The “catastrophe” in sociological literature—The “catastrophic view” vs. progress in evolution—Factors in social change—The stimuli factors—What crises mean—Communities and great vicissitudes—Causes of immobility—Catastrophe and progress—Historic cases suggested for study.

There are many virgin fields in Sociology. This is one of the attractions the subject has for the scientific mind. But of all such fields none is more interesting than the factor of catastrophe in social change.

And strangely enough, if there are but few references to the problem in all our rapidly-growing literature, it is not because catastrophies are few. Indeed it would seem that with the advent of the industrial age, disasters grow more frequent every year.[1] Many are small, no doubt, touching but the life of a village or a borough—a broken dyke, a bridge swept out by ice, a caved-in mine. Others again write themselves on the pages of History—an Ohio flood, an Omaha tornado, a Chicago fire, a San Francisco earthquake, a Halifax explosion. Each in its own way inscribes its records of social change—some to be effaced in a twelve-month—some to outlast a generation. Records they are, for the most part unread. How to read them is the problem. And it may be that when readers have grown in number and the script is better known, we shall be able to seize the moment of catastrophe and multiply immeasurably its power for social good.
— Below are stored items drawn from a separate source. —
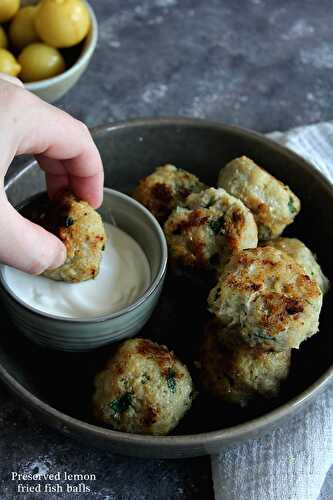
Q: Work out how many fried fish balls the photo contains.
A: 8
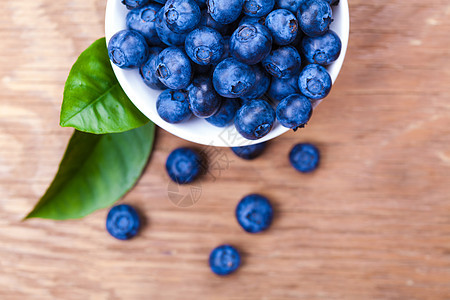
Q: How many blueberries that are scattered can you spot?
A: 6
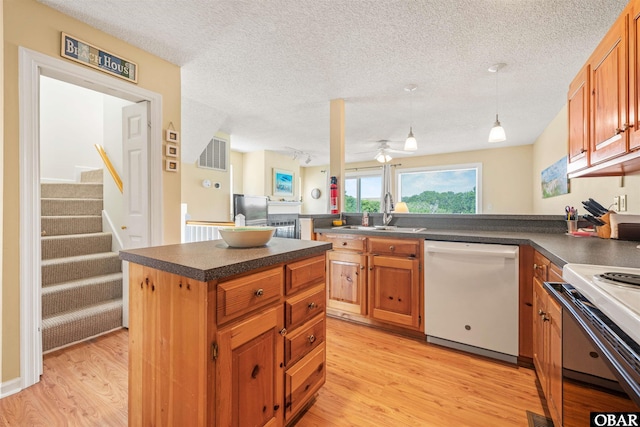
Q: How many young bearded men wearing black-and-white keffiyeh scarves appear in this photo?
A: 0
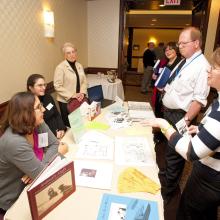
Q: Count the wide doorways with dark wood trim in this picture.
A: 1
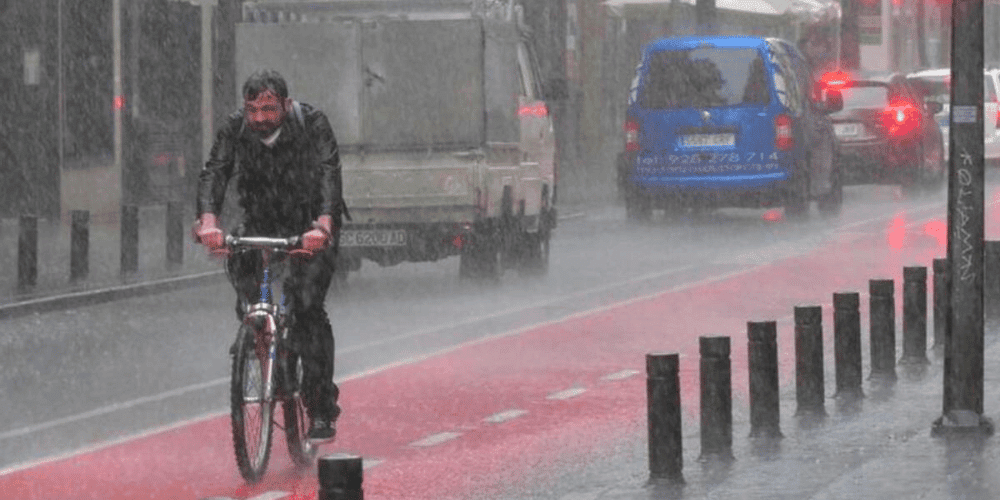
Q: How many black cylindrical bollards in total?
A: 14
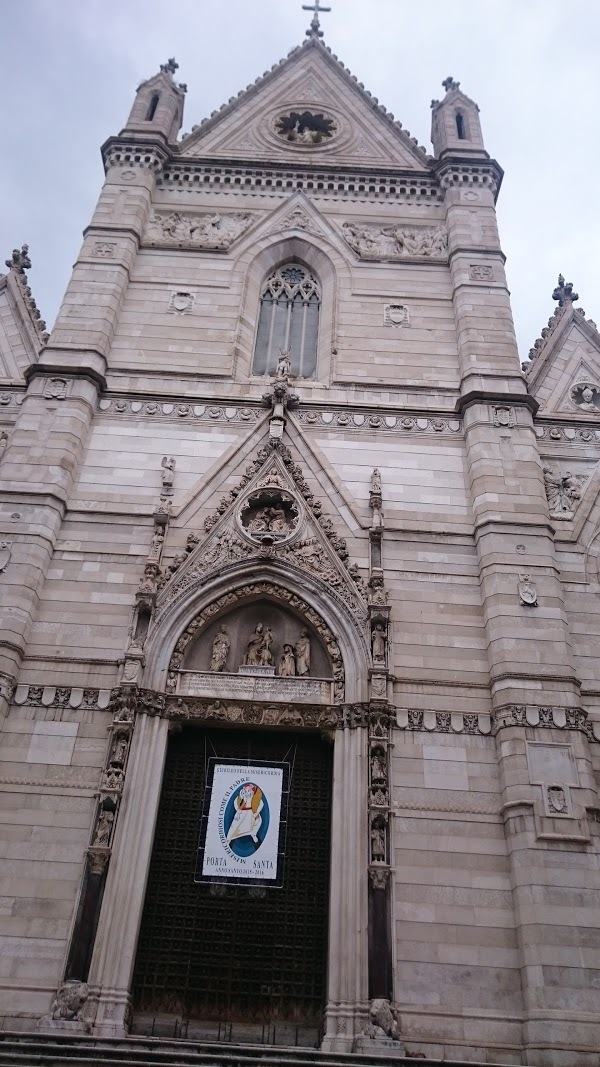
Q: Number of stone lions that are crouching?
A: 2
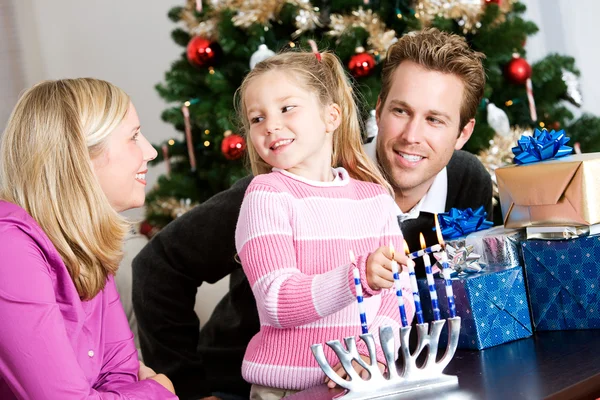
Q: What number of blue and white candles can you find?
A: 6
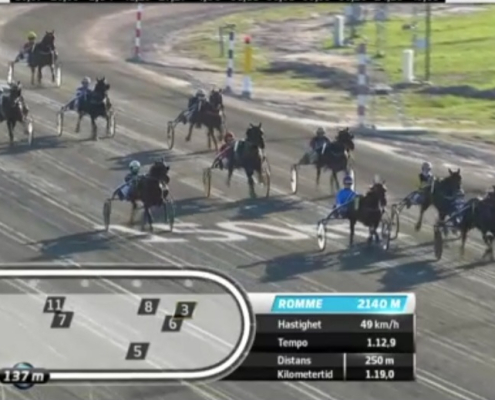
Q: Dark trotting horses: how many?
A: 10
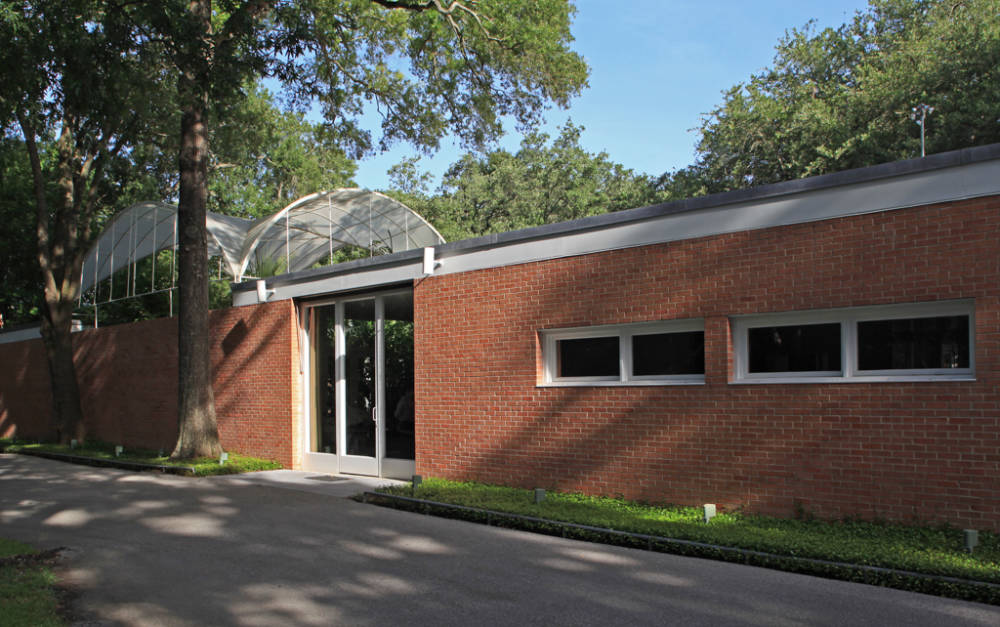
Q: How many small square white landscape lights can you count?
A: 7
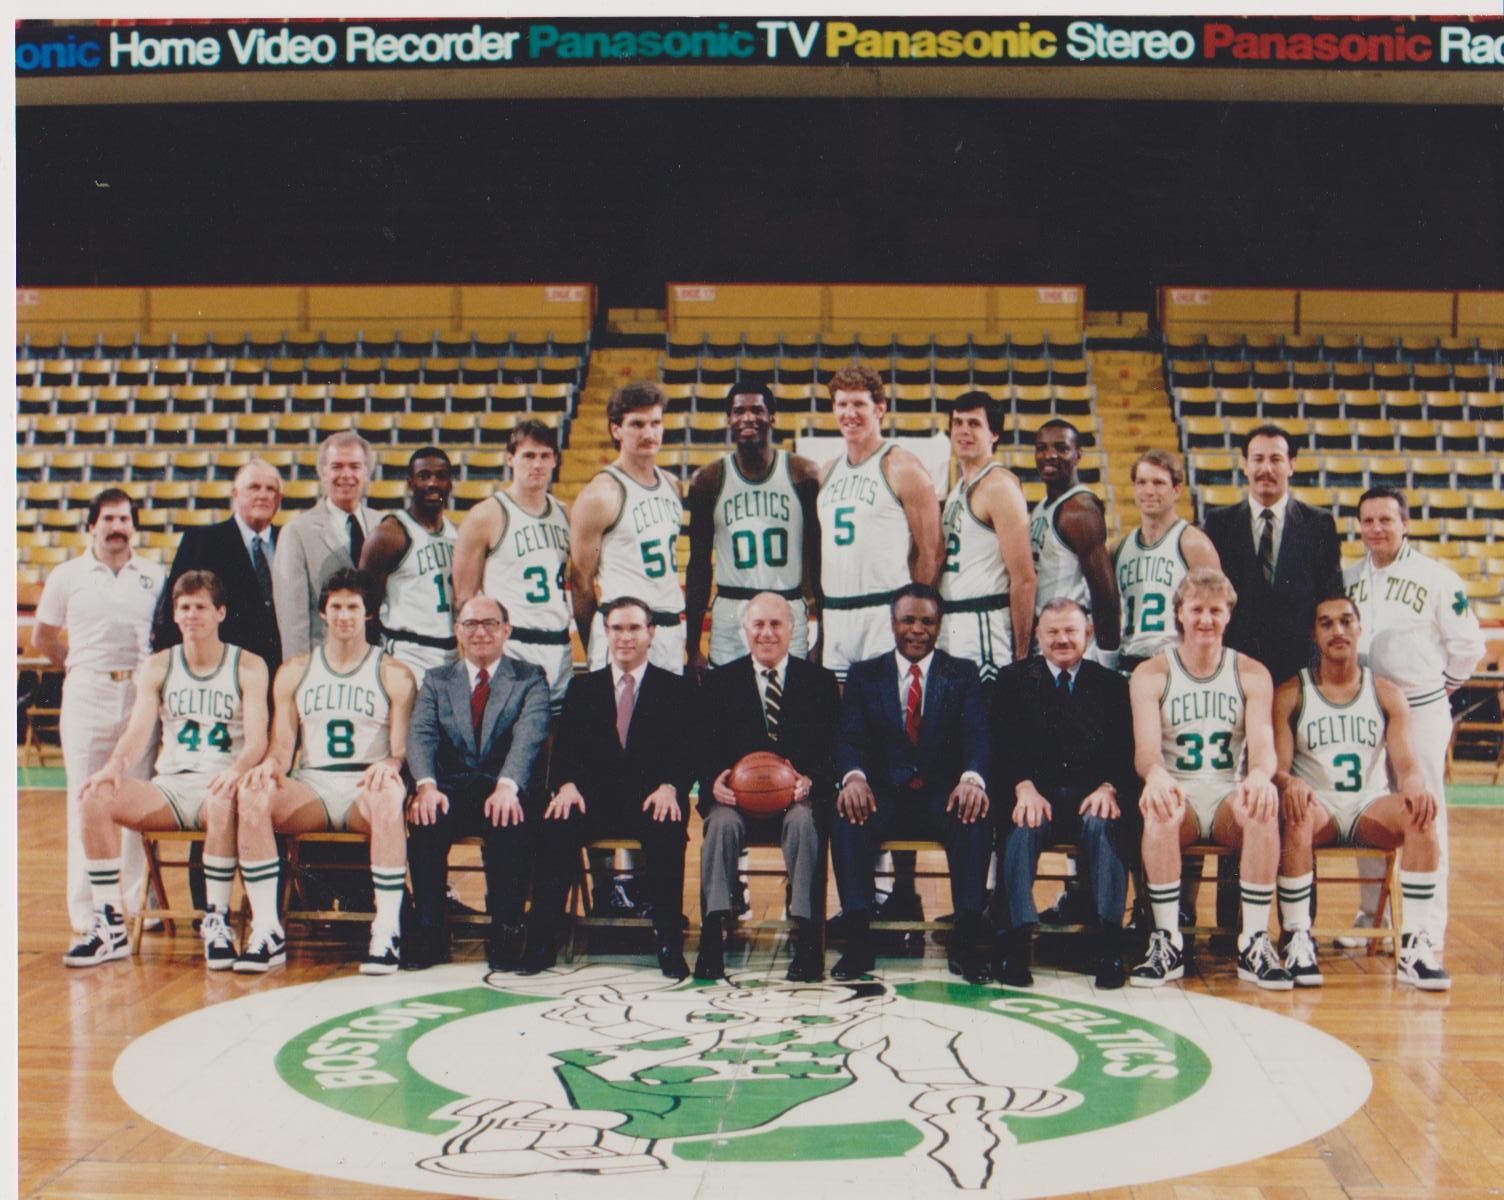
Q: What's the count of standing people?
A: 13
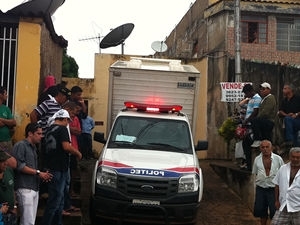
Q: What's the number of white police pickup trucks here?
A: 1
To define the term catastrophe is scarcely necessary. The dictionary calls catastrophe “an event producing a subversion of the order or system of things,” and such as “may or may not be a cause of misery to man.”[2] It is desirable however to limit the use of the term, in primary investigations at least, to those disasters which affect communities rather than states or nations, for restricted areas are more amenable to study. National cataclysms, such as war, famine, and financial panic are too general in character, and function on too grand a scale for satisfactory treatment, at least until the ground is cleared. It is necessary also to limit this investigation to those social changes which follow upon catastrophies, rather than precede them. For there are social effects which result from living in anticipation of disaster, such as are observable among communities in volcanic areas. Interesting as a broad study might be, it would be likely to lead the investigator too far afield into the realm of speculation. Nevertheless a general point of view is necessary to give meaning to even a limited treatment of the theme. For this purpose there may be contrasted the catastrophic view of history, as illustrated by that of the Hebrew peoples, and the modern conception of progress through evolution. The former looks upon history as a series of vicissitudes mercifully ending one day in final cataclysm. The spirit of apocalyptic expectancy prevails. Social conditions rest hopelessly static. Faith is pinned to a spiritual kingdom which can grow and can endure. Against this has been set an optimistic evolution, pictured like an escalade with resident forces lifting the world to better days. Progress becomes a smooth continuous growth. On the other hand the newer philosophy sees in history not necessarily the operation of progressive evolution but also of retrogressive evolution and cataclysm.[3] There are great stretches of smooth and even current in the stream, but always along the course are seen the rapid and the water-fall, the eddy and reversing tide. The latter is the general subject of this dissertation, and its thesis is the place of the water-fall. Only a very small, and specialized treatment is attempted; the great Niagaras must be left to abler hands.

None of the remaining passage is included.